InterMezzo is a new distributed file system with a focus on high availability. InterMezzo is an Open Source project, currently on Linux (2.2 and 2.3).

A primary target of our development is to provide support for flexible replication of directories, with disconnected operation and a persistent cache.

For example, we want to make it easy to manage copies of home directories on multiple computers, and solve the laptop/desktop synchronization problems. On a larger scale we aim to provide replication of large file repositories, for example to support high availability for servers.

InterMezzo was deeply inspired by the Coda File System, but totally re-designed and re-engineered.

WWWsync

This is a program written in Perl that will update your web pages by ftp from your local pages.
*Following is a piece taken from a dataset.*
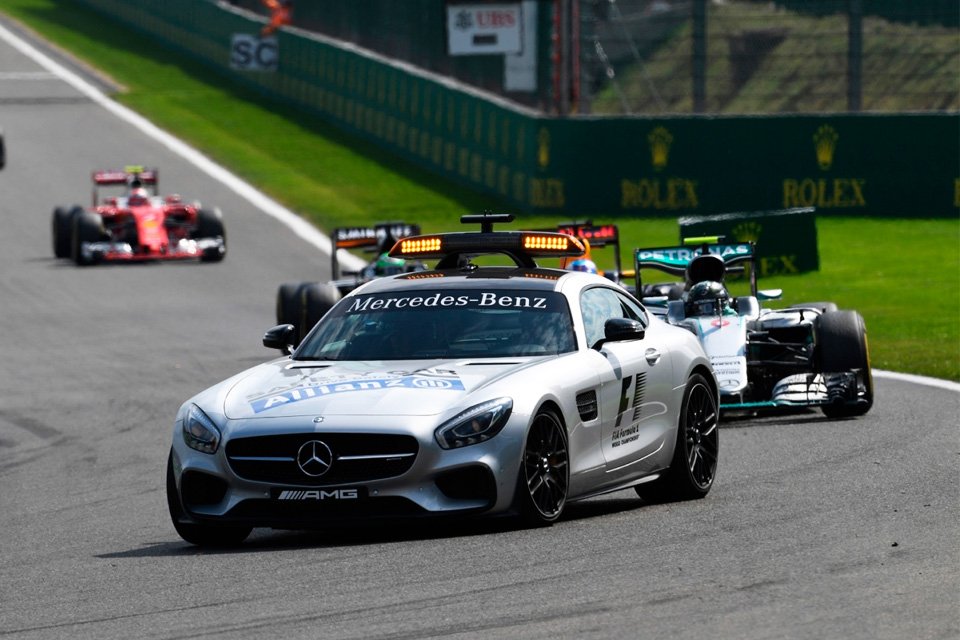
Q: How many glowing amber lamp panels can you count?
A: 2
This was originally written for updating Demon home-pages, but will work with other providers which provide direct FTP access to your web pages. I didn't check this for laptop purposes yet. You may get the program at http://www.alfie.demon.co.uk/wwwsync/ .

rsync

rsync is a program that allows files to be copied to and from remote machines in much the same way as rcp. It has many more options than rcp, and uses the rsync remote-update protocol to greatly speedup file transfers when the destination file already exists. The rsync remote-update protocol allows rsync to transfer just the differences between two sets of files across the network link.

Xfiles - file tree synchronization and cross-validation

Xfiles is an interactive utility for comparing and merging one file tree with another over a network. It supports freeform work on several machines (no need to keep track of what files are changed on which machine). Xfiles can also be used as a cross-validating disk <-> disk backup strategy (portions of a disk may go bad at any time, with no simple indication of which files were affected. Cross-validate against a second disk before backup to make sure you aren't backing up bad data).
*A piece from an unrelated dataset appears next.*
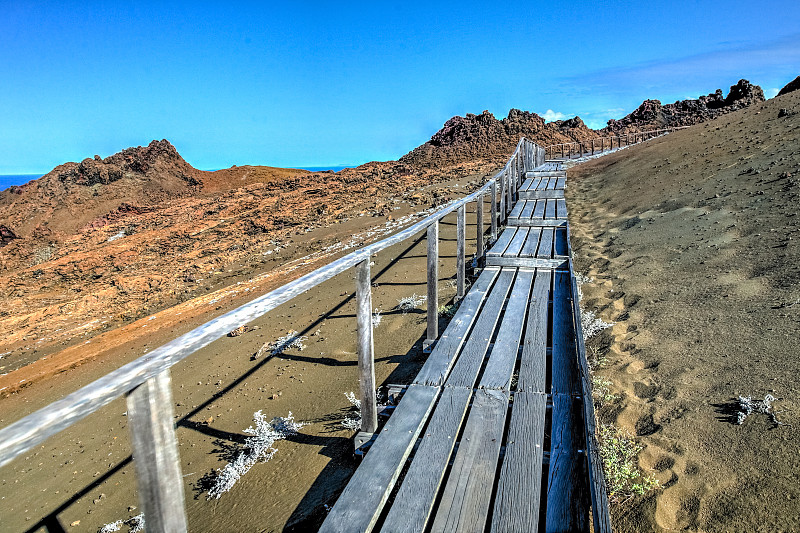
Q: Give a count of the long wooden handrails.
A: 1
A client/server program (GUI on the client) traverses a file tree and reports any files that are missing on the server machine, missing on the client machine, or different. For each such file, the file size/sizes and modification date(s) are shown, and a comparison (using UNIX diff) can be obtained. For files that are missing from one tree, similarly named files in that tree are reported. Inconsistent files can then be copied in either direction or deleted on either machine. The file trees do not need to be accessible via nfs. Files checksums are computed in parallel, so largely similar trees can be compared over a slow network link. The client and server processes can also be run on the same machine. File selection and interaction with a revision control system such as RCS can be handled by scripting using jpython. Requirements Java1.1 or later and JFC/Swing1.1 are needed. Xfiles.

sitecopy

Sitecopy is for copying locally stored websites to remote web servers. The program will upload files to the server which have changed locally, and delete files from the server which have been removed locally, to keep the remote site synchronized with the local site, with a single command. The aim is to remove the hassle of uploading and deleting individual files using an FTP client. sitecopy.

KBriefcase

The KDE tool Kbriefcase tries to achieve a similar goal as the Windows briefcase, but in a different way. Rather than pulling your files from the desktop, they are pushed to the laptop. You drag a file from the local location to the briefcase. You are then asked for the remote path to copy it to. It will then copy the file to the remote location and make the original read-only. When you restore and remove, the file is copied back and write permissions are given back. The read-only status, of course, makes sure you don't start editing the file again before you've brought your changes back from the remote location.